### [WORK TO BE COMPLETED]
Lines from the one containing "Q: What is the count of white" through the last line of the data below are to be returned exactly; leave out the rest.

### [Saved data entries]
□ □ □ □ □

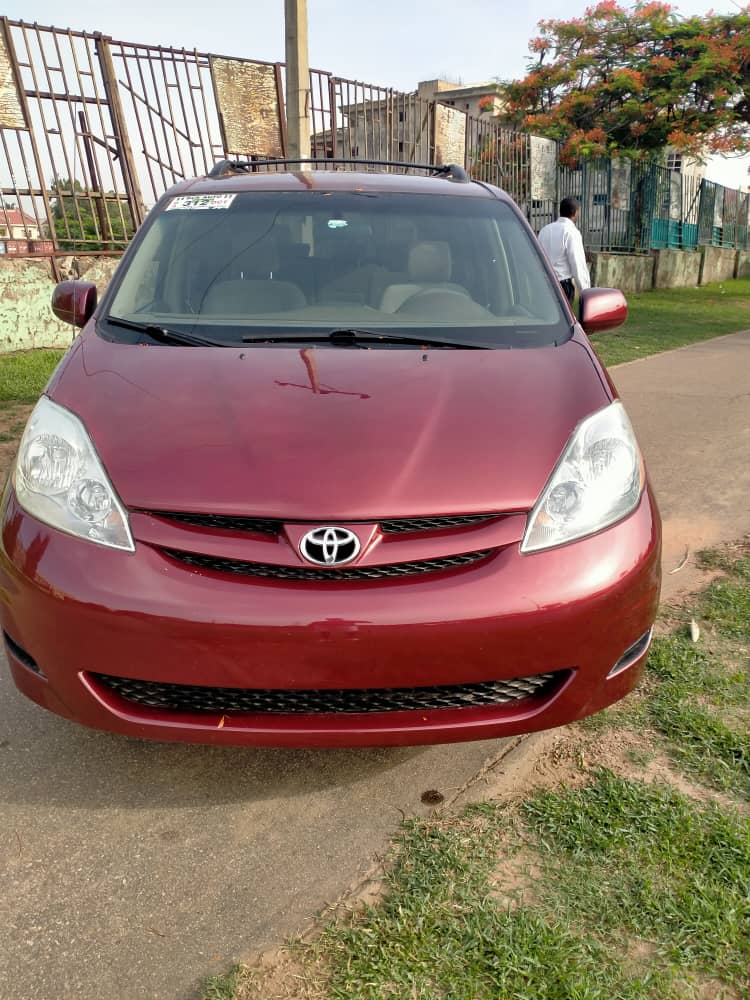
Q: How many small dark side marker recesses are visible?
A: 2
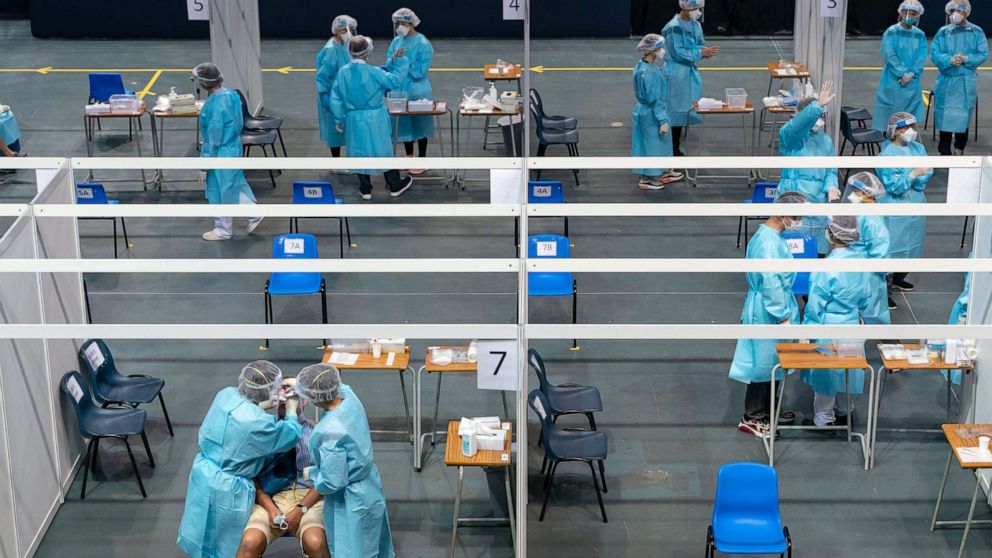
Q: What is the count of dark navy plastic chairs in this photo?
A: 10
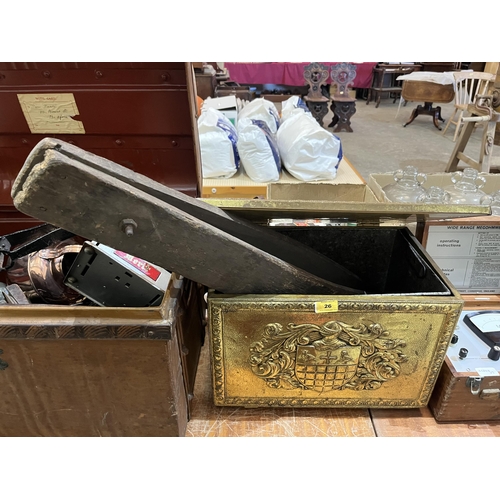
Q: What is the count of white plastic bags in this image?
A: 5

□ □ □ □ □

### [TASK RESPONSE]
Q: What is the count of white plastic bags in this image?
A: 5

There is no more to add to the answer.